Just a quick word about my charming owl interlude of last week …
I was sitting at the computer and had just finished reading about the new owlet hatched at the Lady Bird Johnson Wildflower Center in Austin when something thudded against the window to my left. Nothing there. Another, more gentle thud and low and behold, I was face to face with an owl! He (?) was awkwardly perched on the very narrow sill, feathers plastered against the window glass. We stared at each other in amazement, barely three feet apart. My right hand was ever so lightly creeping over the desk surface in search of the point-and-shoot. Darn, out of the corner of my eye, I could just see the camera’s pale pink silicone skin on a shelf against the opposite wall.

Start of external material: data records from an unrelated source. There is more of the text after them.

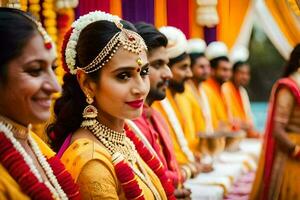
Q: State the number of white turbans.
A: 4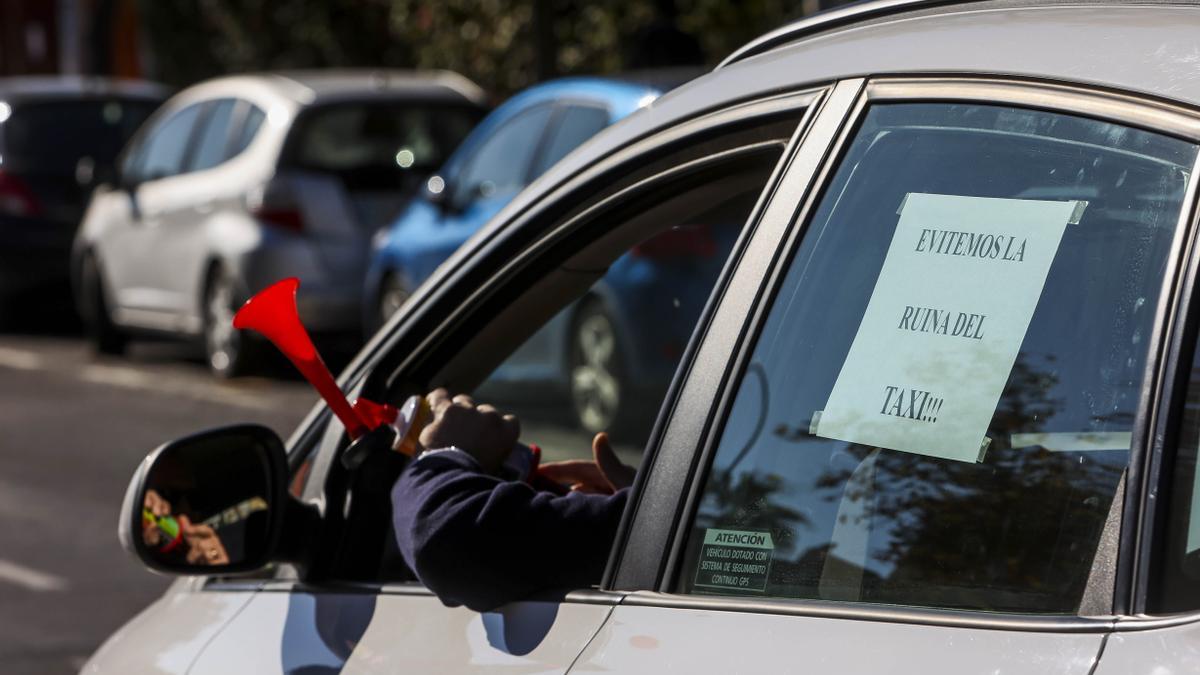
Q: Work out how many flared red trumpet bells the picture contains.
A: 1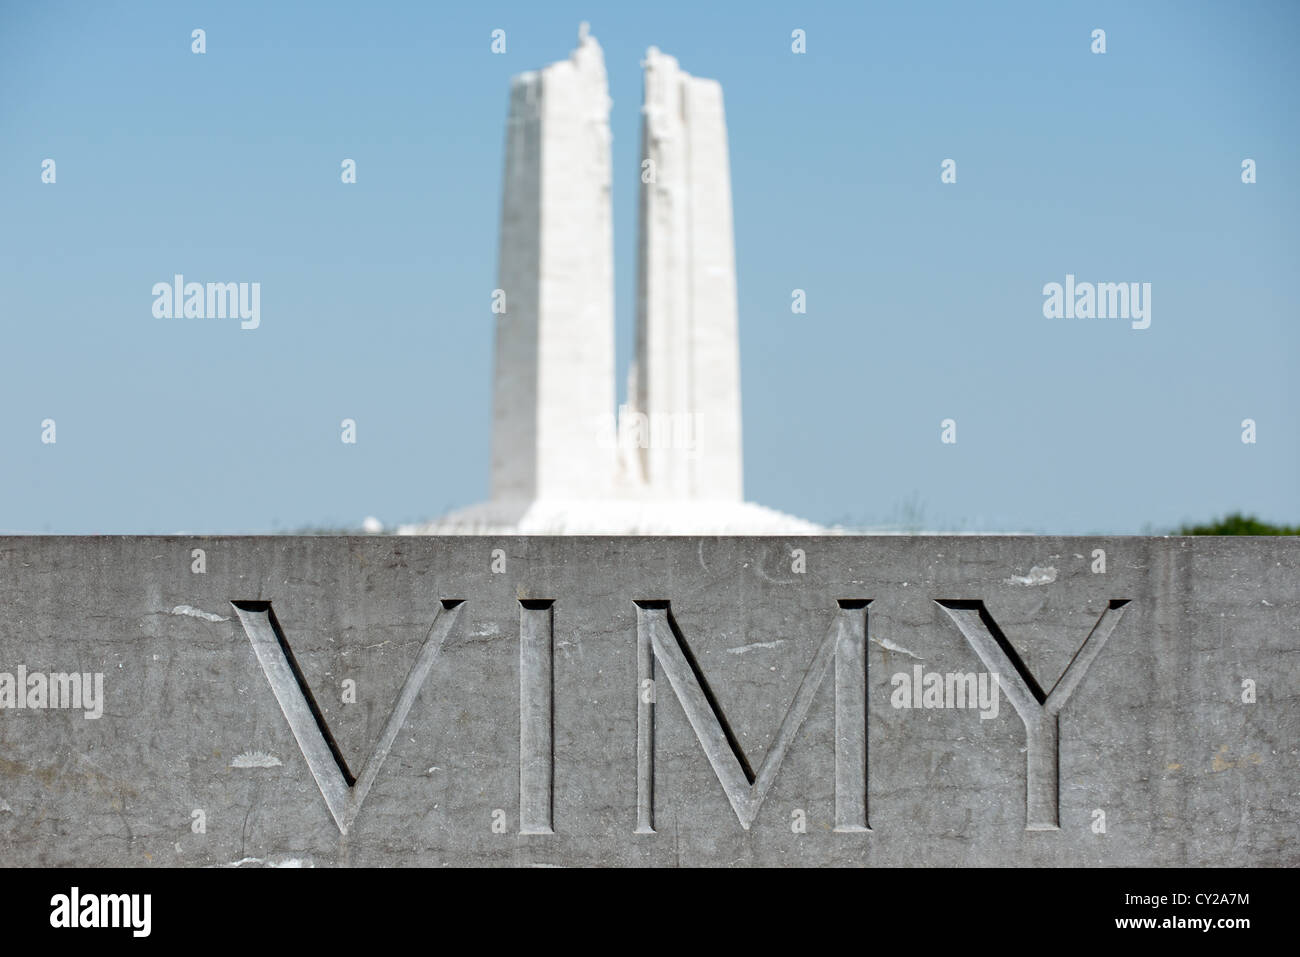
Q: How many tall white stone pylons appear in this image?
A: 2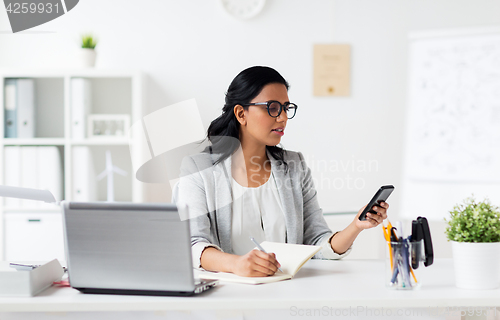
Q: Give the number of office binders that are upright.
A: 7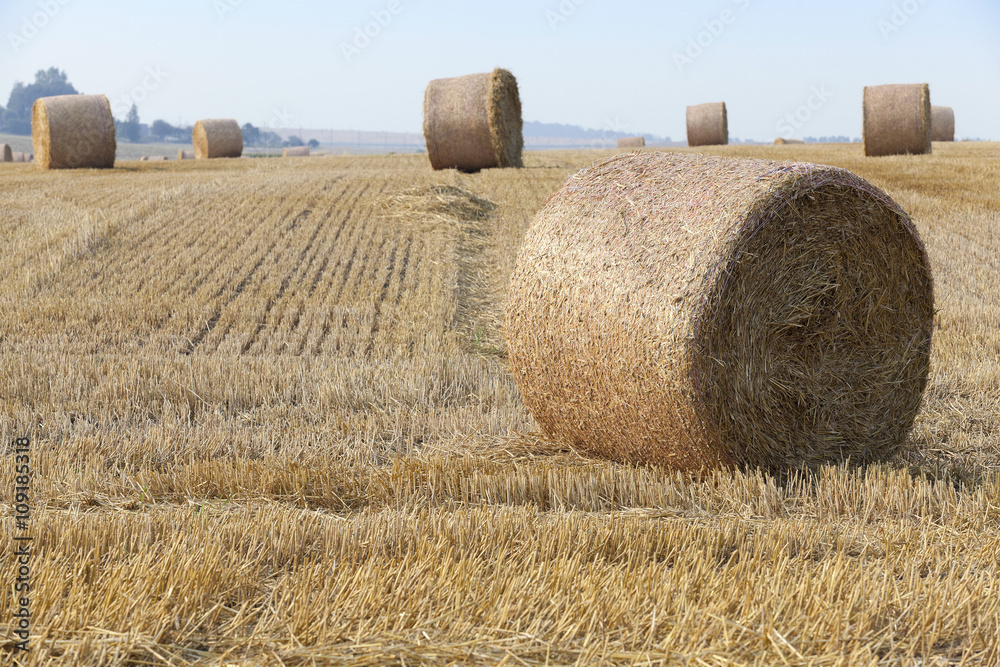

Very, very slowly I rose from my chair trying to pretend not to be moving at all while gliding gently around the desk corner toward the bookcase. Our eyes remained locked throughout my move across the room and his head swiveled in synch with my motion. It was eerie, almost spectral. Then he shattered the moment by taking off in a flash, his talons clicking sharply against the window – precisely as my fingers encircled the camera.
Even though we were gazing at each other for an eternal minute, I can’t recall any details of the bird’s appearance. Clearly an owl, but without the tell-tale heart-shaped face of a barn owl. Small, maybe eight inches, and his plumage was patterned in dark gray. I believe, it was a screech owl, maybe the Western variety, Megascops kennicottii (Linnaeus, 1758), Strigidae.
But whatever his name might be, he was a striking, dark gray creature of beauty with the most piercing and knowing yellow eyes. Wow!
I have had similar owl moments that seem totally removed from the everyday, and burned into my memory. No wonder the ancients connected owls with their goddesses.